Love and Revolution in the Twentieth-Century Colonial and Postcolonial World
Author: G. Arunima
Publisher: Palgrave Macmillan
Total Pages: 365
Release: 2021-11-12
Genre: History
ISBN: 9783030795795

Download Love and Revolution in the Twentieth-Century Colonial and Postcolonial World Book in PDF, ePub and Kindle

This book addresses emancipatory narratives from two main sites in the colonial world, the Indian and southern African subcontinents. Exploring how love and revolution interrelate, this volume is unique in drawing on theories of affect to interrogate histories of the political, thus linking love and revolution together. The chapters engage with the affinities of those who live with their colonial pasts: crises of expectations, colonial national convulsions, memories of anti-colonial solidarity, even shared radical libraries. It calls attention to the specific and singular way in which notions of ‘love of the world’ were born in a precise moment of anti-colonial struggle: a love of the world for which one would offer one’s life, and for which there had been little precedent in the history of earlier revolutions. It thus offers new ways of understanding the shifts in global traditions of emancipation over two centuries.

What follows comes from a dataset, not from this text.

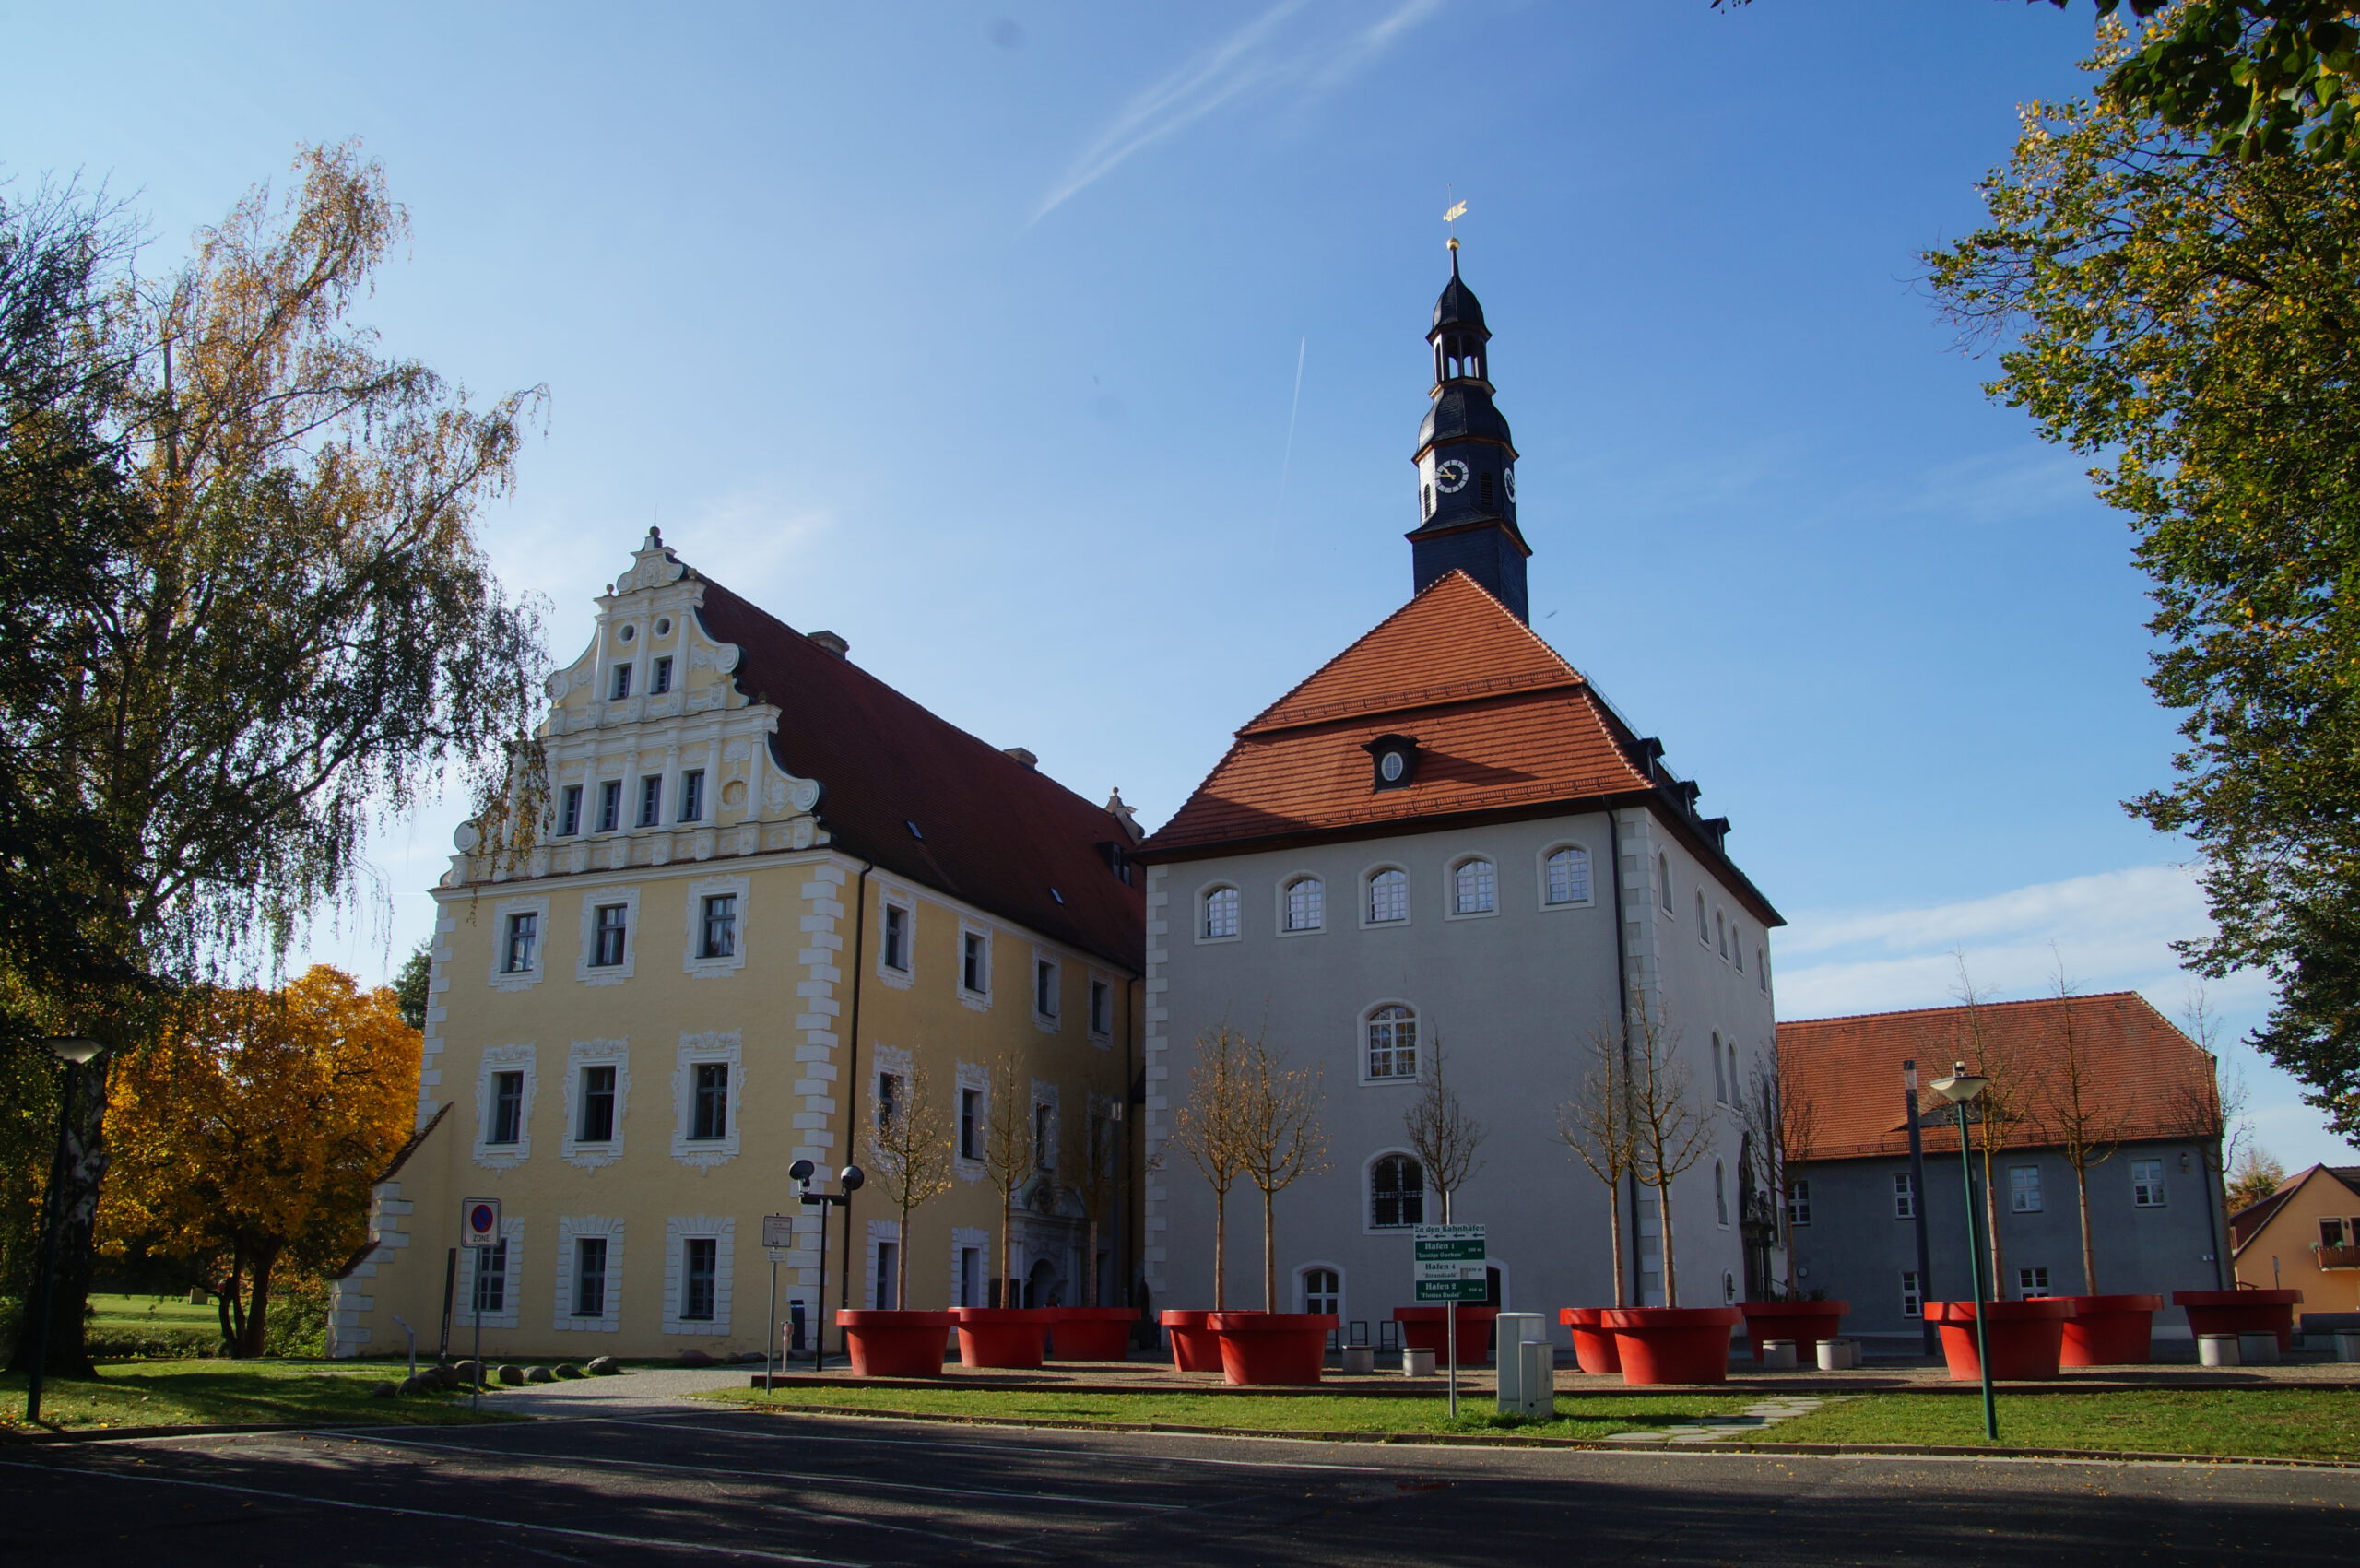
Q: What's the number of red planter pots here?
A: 12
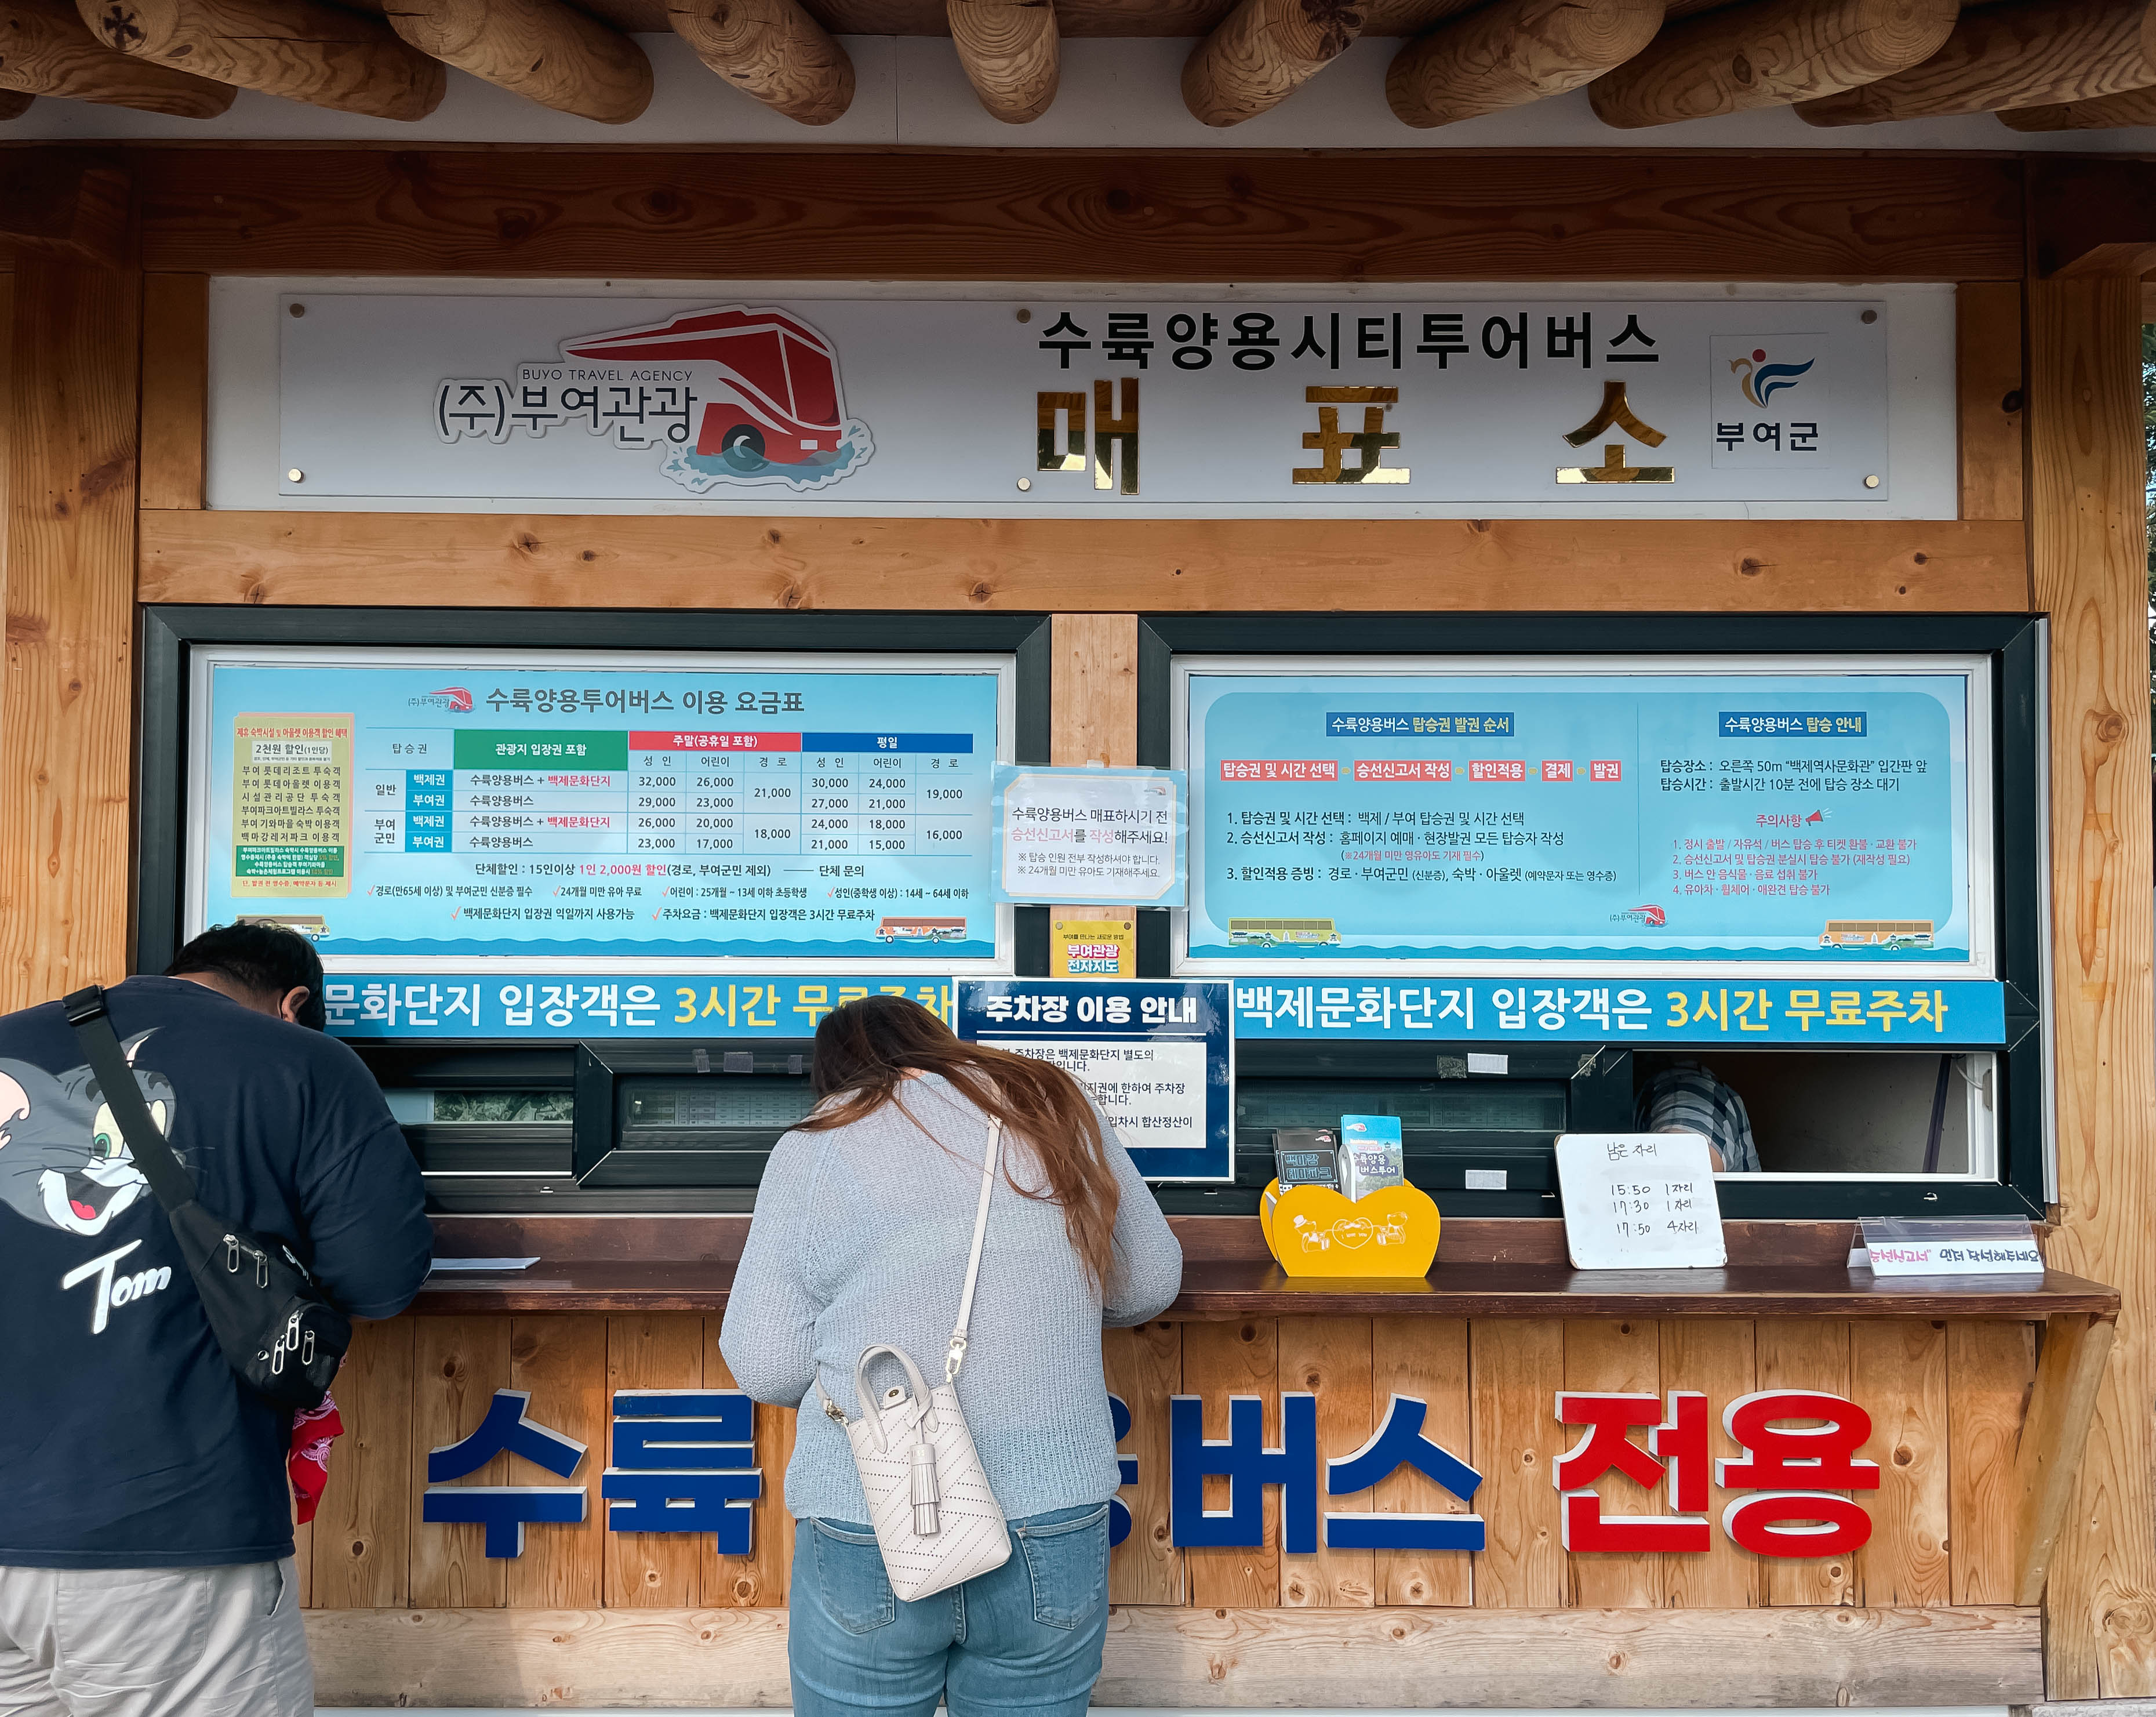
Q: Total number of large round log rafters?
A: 11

Women's Movements in Twentieth-Century Taiwan

Women's Movements in Twentieth-Century Taiwan
Author: Doris Chang
Publisher: University of Illinois Press
Total Pages: 250
Release: 2010-10-01
Genre: Social Science
ISBN: 0252090810

Download Women's Movements in Twentieth-Century Taiwan Book in PDF, ePub and Kindle

This book is the first in English to consider women's movements and feminist discourses in twentieth-century Taiwan. Doris T. Chang examines the way in which Taiwanese women in the twentieth century selectively appropriated Western feminist theories to meet their needs in a modernizing Confucian culture. She illustrates the rise and fall of women's movements against the historical backdrop of the island's contested national identities, first vis-à-vis imperial Japan (1895-1945) and later with postwar China (1945-2000). In particular, during periods of soft authoritarianism in the Japanese colonial era and late twentieth century, autonomous women's movements emerged and operated within the political perimeters set by the authoritarian regimes. Women strove to replace the "Good Wife, Wise Mother" ideal with an individualist feminism that meshed social, political, and economic gender equity with the prevailing Confucian family ideology. However, during periods of hard authoritarianism from the 1930s to the 1960s, the autonomous movements collapsed. The particular brand of Taiwanese feminism developed from numerous outside influences, including interactions among an East Asian sociopolitical milieu, various strands of Western feminism, and even Marxist-Leninist women's liberation programs in Soviet Russia. Chinese communism appears not to have played a significant role, due to the Chinese Nationalists' restriction of communication with the mainland during their rule on post-World War II Taiwan. Notably, this study compares the perspectives of Madame Chiang Kai-shek, whose husband led as the president of the Republic of China on Taiwan from 1949 to 1975, and Hsiu-lien Annette Lu, Taiwan's vice president from 2000 to 2008. Delving into period sources such as the highly influential feminist monthly magazine Awakening as well as interviews with feminist leaders, Chang provides a comprehensive historical and cross-cultural analysis of the struggle for gender equality in Taiwan.